* [Work to be completed] Take each line from the entries that holds "small" and copy it out.

* [Information]
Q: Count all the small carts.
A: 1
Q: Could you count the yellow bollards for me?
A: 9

==

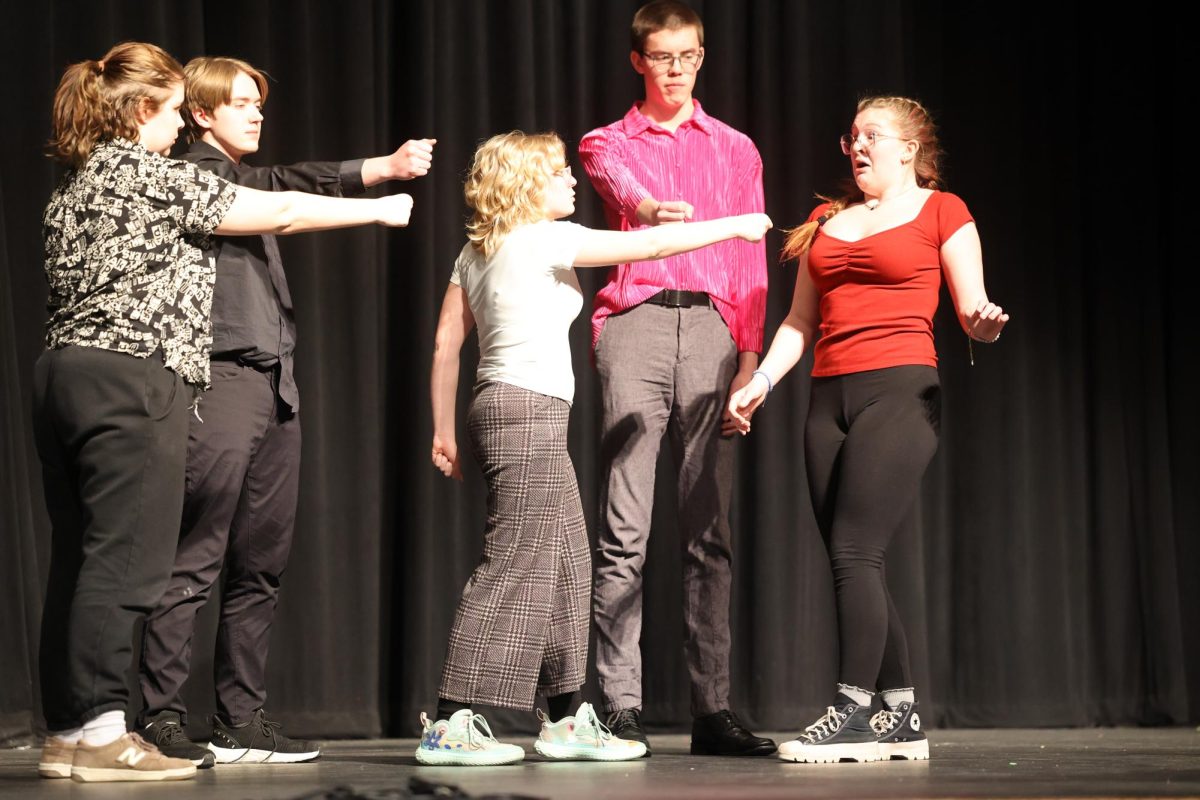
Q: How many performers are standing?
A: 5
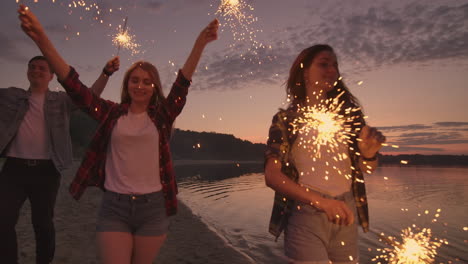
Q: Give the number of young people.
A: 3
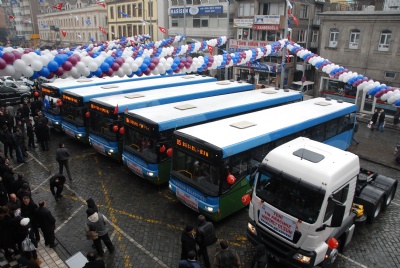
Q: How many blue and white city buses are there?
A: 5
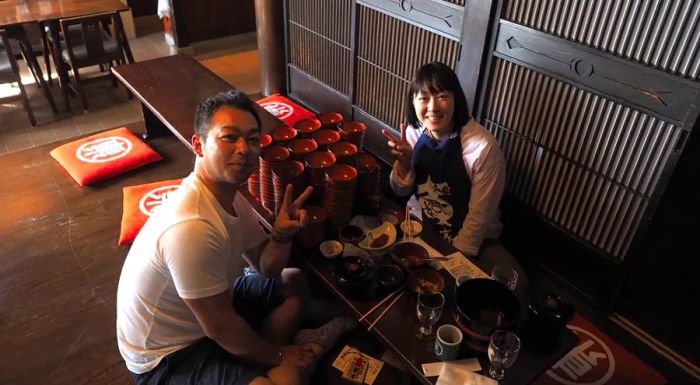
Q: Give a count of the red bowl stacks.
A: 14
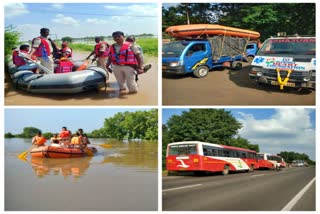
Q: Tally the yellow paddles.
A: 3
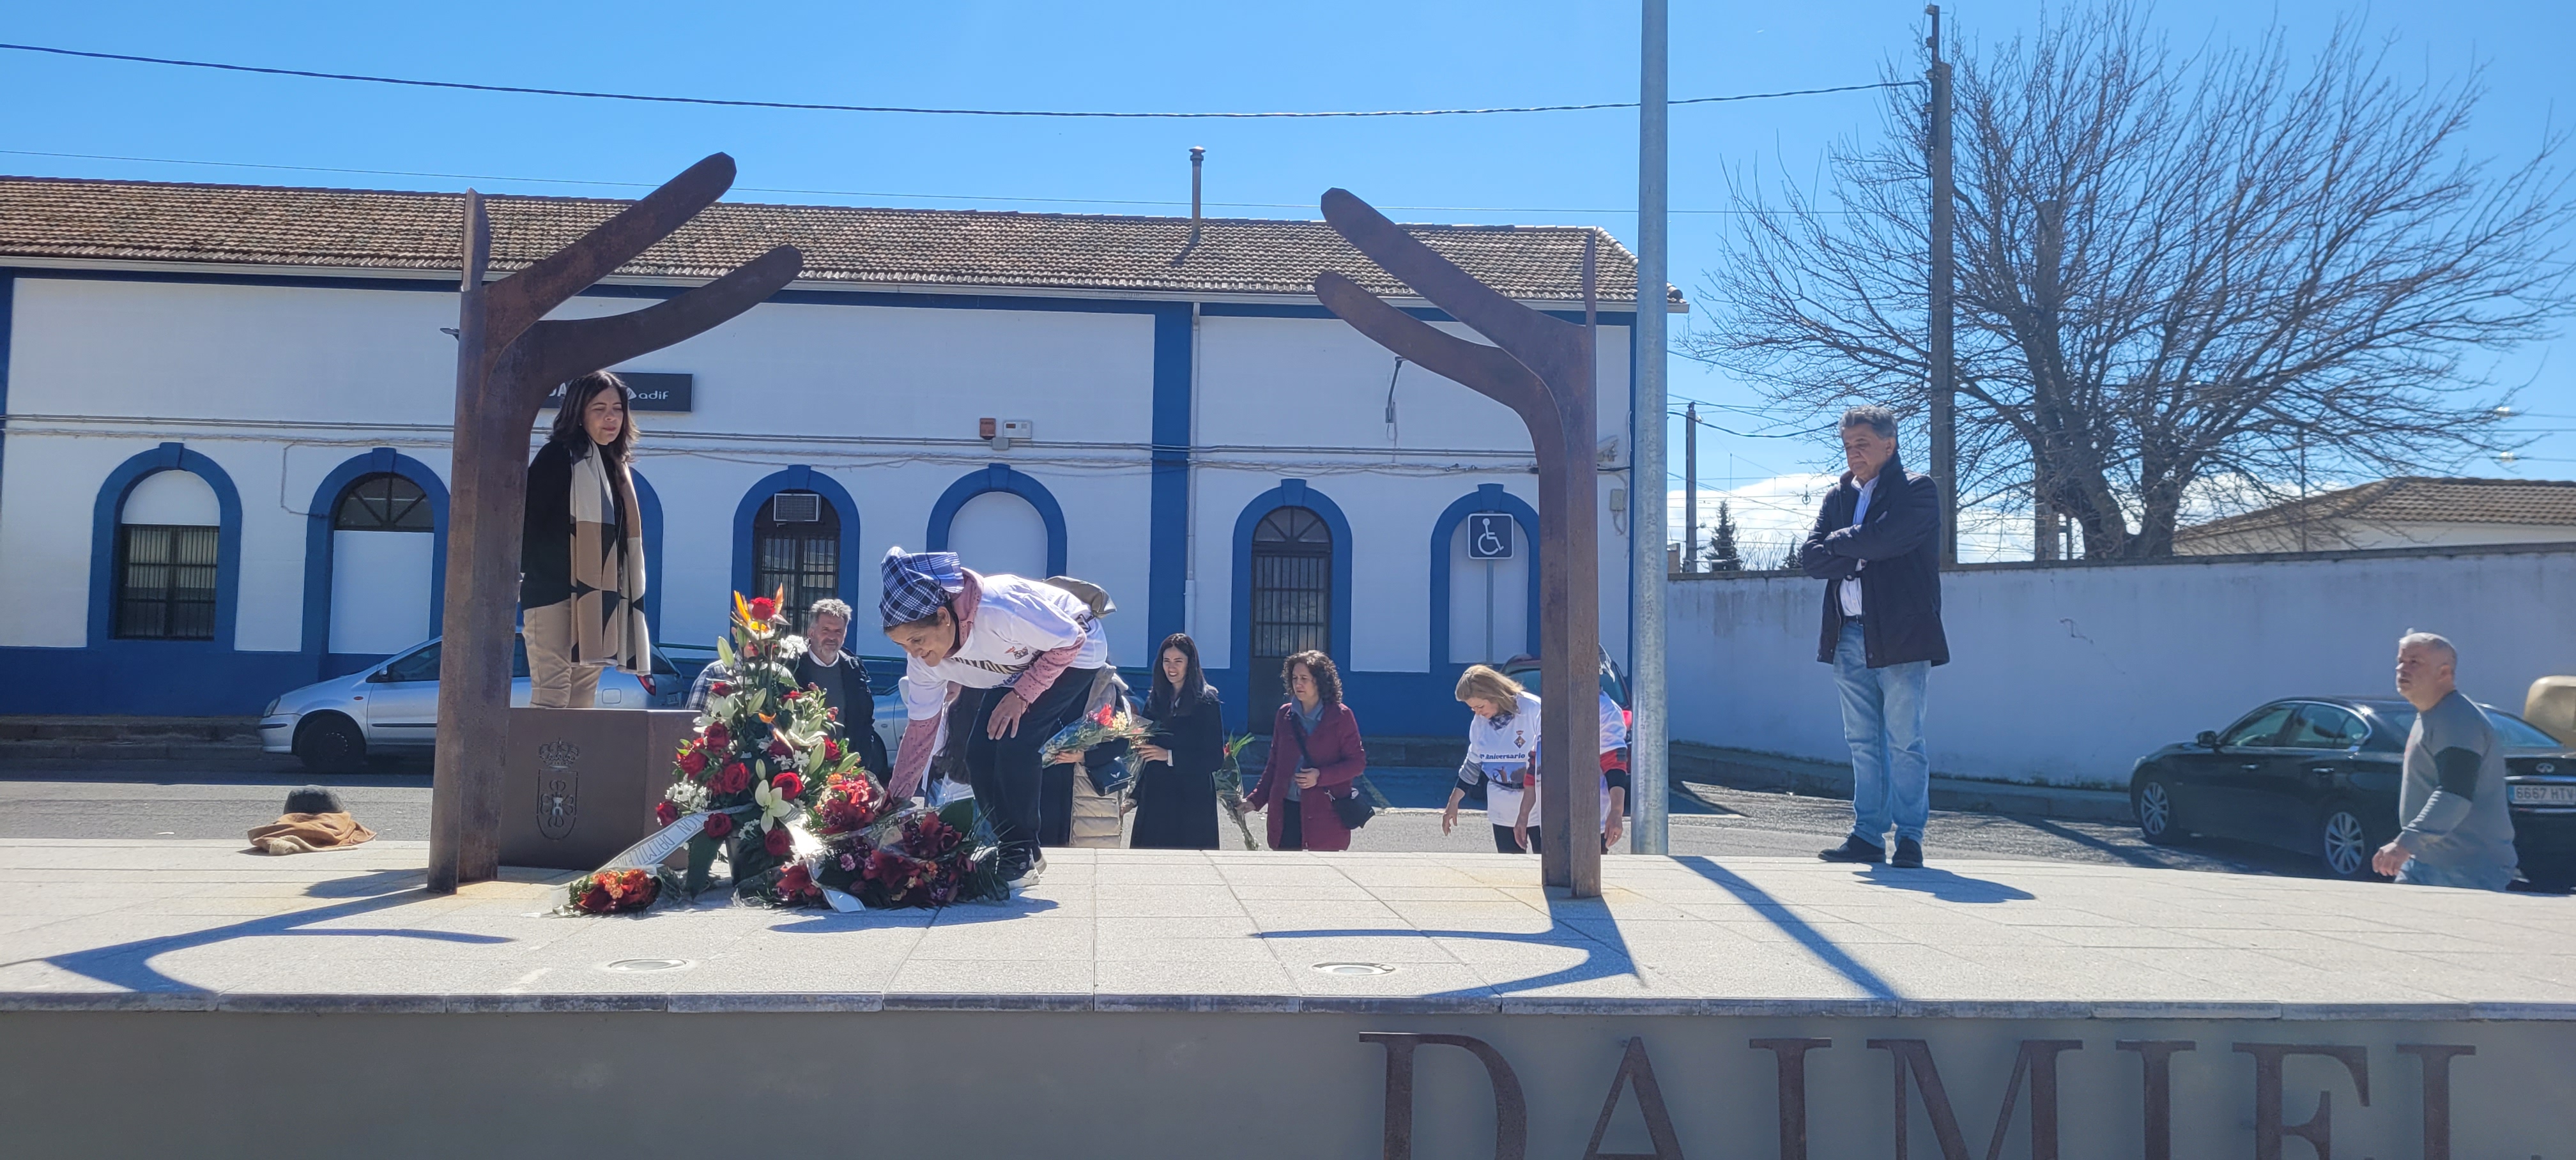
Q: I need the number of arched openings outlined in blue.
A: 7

==

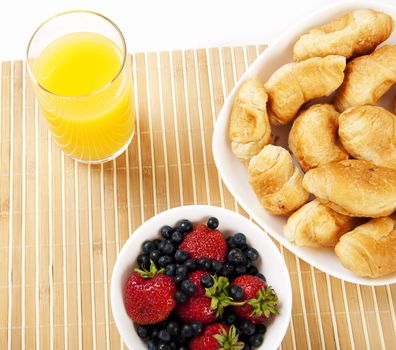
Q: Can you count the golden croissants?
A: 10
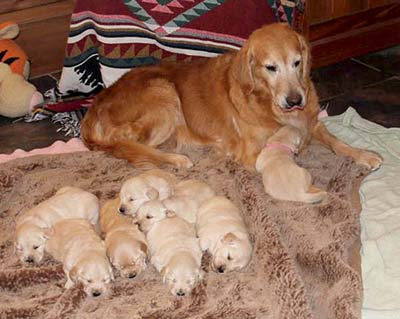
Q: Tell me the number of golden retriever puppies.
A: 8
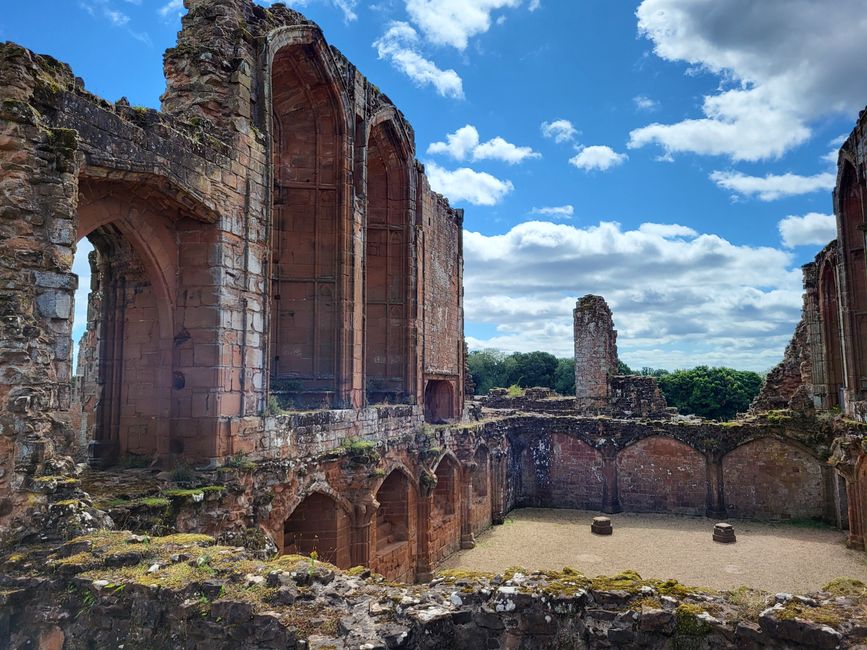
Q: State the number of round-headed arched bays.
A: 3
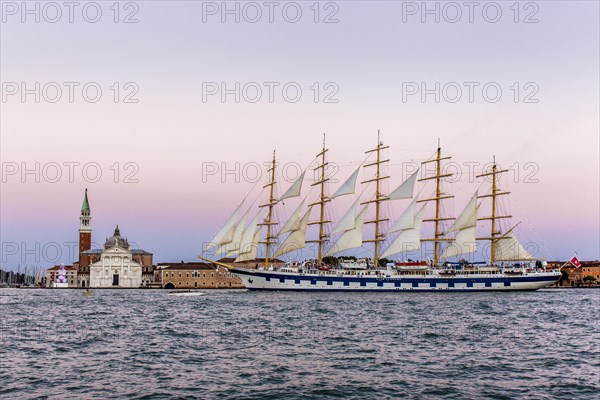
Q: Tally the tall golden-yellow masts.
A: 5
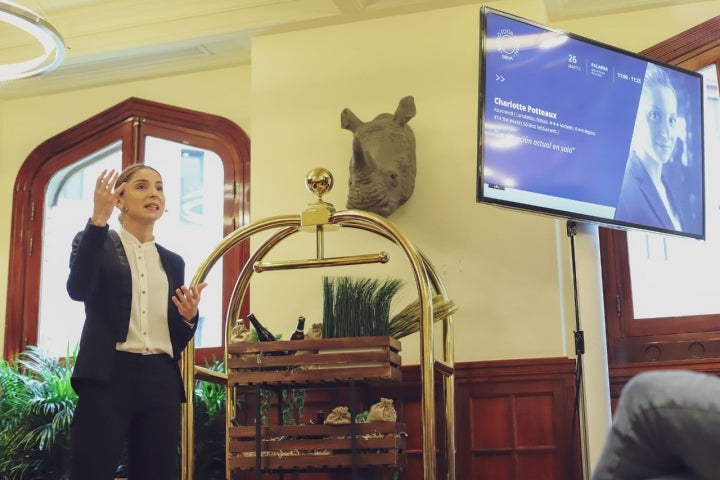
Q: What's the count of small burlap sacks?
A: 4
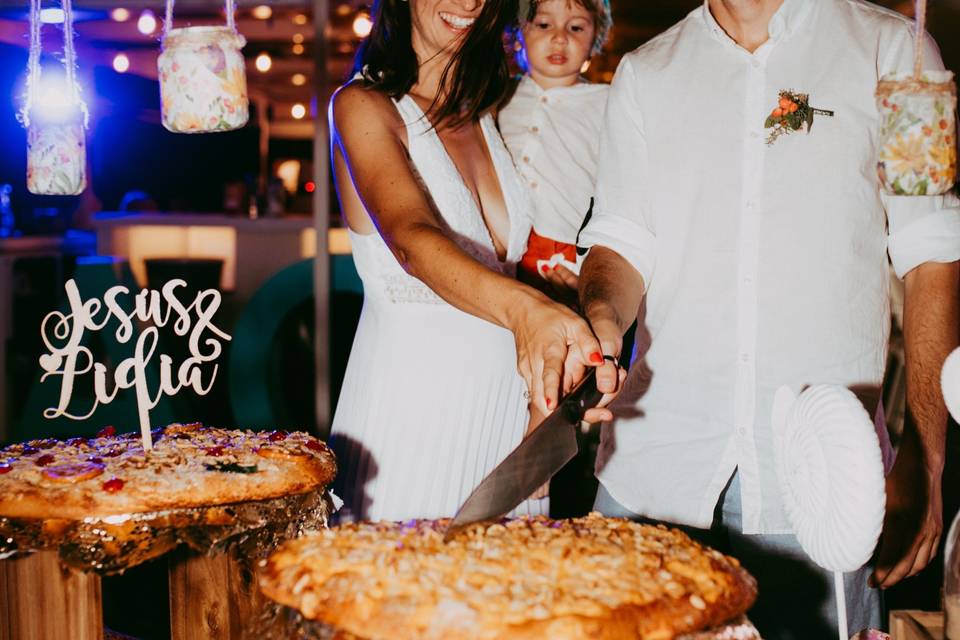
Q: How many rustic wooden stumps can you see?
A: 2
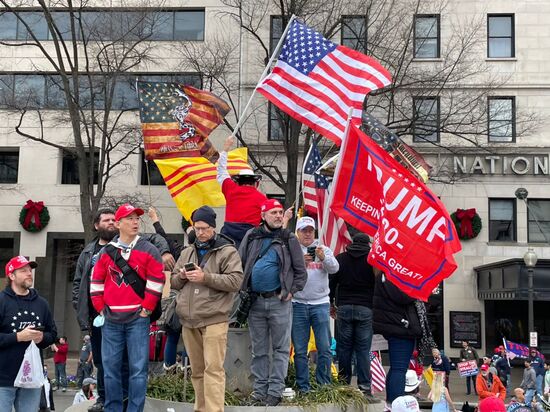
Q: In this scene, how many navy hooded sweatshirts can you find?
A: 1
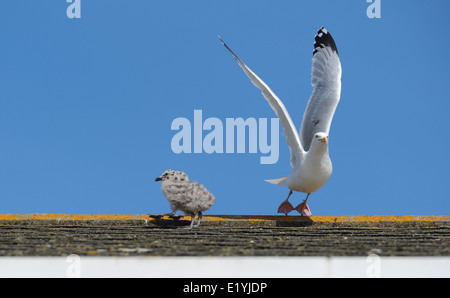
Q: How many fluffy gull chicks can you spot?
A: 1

* [Exercise answer]
Q: Count all the small carts.
Q: What's the count of small burlap sacks?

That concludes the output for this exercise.